Immunogenetic analysis of H-2 mutations. V. Serological analysis of mutations H-2da, H-2ra, and H-2ka1.

The H-2 and Ia antigenic composition of strain pairs B10.D2 (H-2d) and M504 (H-2da). A.CA (H-2f) and M506 (H-2fa), and CBA (H-2k) and M523 (H-2ka) was compared by testing their cells against a battery of oligospecific antisera, by performing absorption analysis, and by cross-immunization. The two strains of each pair are congenric and differ in taht the second strain of the pair carries a mutation that occurred in the H-2 haplotype of the first strain. The Ia composition of each mutant haplotype was found to be the same as that of the haplotype from which the mutant was derived. Several differences in the serologically detectable H-2 antigens were found. The H-2d and H-2da haplotypes were found to differ in that the latter lost at least one and gained another antigen. The affected antigens were demonstrated to be classic H-2 antigens controlled by the H-2D locus. The H-2t and H-2fa haplotypes were found to differ in that antigens 26, 37, and 39, controlled by the latter, bound their respective antibodies less firmly than those controlled by the former haplotype.
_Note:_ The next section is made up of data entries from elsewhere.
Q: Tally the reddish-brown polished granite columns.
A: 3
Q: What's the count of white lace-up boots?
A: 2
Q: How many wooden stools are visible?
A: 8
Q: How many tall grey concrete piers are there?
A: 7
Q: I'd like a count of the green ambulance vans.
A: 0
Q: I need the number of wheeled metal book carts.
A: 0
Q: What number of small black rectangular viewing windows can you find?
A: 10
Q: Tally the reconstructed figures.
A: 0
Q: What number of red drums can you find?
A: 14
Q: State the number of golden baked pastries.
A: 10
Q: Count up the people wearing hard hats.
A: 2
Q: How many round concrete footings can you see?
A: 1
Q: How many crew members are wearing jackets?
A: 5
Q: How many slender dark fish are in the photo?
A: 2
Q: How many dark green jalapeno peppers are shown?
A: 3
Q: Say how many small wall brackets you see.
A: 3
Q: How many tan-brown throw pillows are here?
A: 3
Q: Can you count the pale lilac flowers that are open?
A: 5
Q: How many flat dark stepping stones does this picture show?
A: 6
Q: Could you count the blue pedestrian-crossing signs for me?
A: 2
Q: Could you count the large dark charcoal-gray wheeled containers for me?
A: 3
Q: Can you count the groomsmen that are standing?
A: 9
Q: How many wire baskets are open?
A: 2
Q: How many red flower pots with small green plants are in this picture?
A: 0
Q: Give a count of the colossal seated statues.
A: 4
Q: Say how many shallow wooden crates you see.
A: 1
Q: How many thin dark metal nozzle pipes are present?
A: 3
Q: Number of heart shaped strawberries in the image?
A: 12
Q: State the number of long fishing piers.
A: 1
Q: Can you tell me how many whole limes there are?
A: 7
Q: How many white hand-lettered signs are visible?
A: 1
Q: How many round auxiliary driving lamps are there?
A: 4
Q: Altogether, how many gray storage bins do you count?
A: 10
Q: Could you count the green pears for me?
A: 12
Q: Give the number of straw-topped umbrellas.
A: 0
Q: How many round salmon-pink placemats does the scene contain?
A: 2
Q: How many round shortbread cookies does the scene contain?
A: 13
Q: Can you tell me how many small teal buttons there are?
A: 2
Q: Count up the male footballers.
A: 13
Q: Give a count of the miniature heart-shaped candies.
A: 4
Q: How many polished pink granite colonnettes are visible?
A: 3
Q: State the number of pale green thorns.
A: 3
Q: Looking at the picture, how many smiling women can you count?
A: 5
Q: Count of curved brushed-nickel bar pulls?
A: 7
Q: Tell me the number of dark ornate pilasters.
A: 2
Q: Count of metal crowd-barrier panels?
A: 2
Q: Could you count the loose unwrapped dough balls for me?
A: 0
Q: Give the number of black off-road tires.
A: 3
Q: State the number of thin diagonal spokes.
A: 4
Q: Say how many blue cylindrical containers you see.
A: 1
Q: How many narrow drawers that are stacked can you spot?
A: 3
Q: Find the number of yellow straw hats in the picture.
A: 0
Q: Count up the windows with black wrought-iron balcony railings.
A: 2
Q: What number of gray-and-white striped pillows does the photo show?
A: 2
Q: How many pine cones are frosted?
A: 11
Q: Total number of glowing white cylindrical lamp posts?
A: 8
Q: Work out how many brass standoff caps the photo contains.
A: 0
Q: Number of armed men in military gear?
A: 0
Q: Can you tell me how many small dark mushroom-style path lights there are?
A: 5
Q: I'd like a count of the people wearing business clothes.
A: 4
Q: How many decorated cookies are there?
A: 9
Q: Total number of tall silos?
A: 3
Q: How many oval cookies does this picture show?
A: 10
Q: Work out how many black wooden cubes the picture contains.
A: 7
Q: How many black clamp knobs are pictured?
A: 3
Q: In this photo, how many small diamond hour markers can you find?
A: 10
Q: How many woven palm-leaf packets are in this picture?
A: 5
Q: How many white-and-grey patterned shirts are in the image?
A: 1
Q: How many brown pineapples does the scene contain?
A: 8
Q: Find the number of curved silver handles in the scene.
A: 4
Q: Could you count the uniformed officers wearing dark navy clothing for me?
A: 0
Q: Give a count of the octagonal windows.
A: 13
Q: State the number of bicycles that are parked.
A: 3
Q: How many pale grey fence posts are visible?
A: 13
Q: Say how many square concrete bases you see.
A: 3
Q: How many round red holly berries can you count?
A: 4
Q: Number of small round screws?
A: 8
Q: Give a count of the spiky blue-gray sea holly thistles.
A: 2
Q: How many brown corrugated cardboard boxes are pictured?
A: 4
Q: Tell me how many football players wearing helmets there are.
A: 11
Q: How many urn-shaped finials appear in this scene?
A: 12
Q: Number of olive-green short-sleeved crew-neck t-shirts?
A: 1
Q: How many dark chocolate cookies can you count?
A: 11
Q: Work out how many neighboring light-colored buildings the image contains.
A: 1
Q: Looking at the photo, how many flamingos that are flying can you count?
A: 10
Since all three antigens are coded for by the H-2K locus, since no change was found in the D-region controlled antigens, and since the H-2fa mutation maps in the K end, we conclude that most likely the mutation occurred in the K region. The H-2k and H-2ka haplotypes were found to differ in that the latter lost one antigen encoded by the H-2Kk allele. This mutation, therefore, must have occurred in the H-2K locus. The data tip the scale of evidence in favor of the interpretation that each of the H-2 mutations occurred in a single region, either K or D. No evidence for a second mutation within any of the other H-2 regions was found.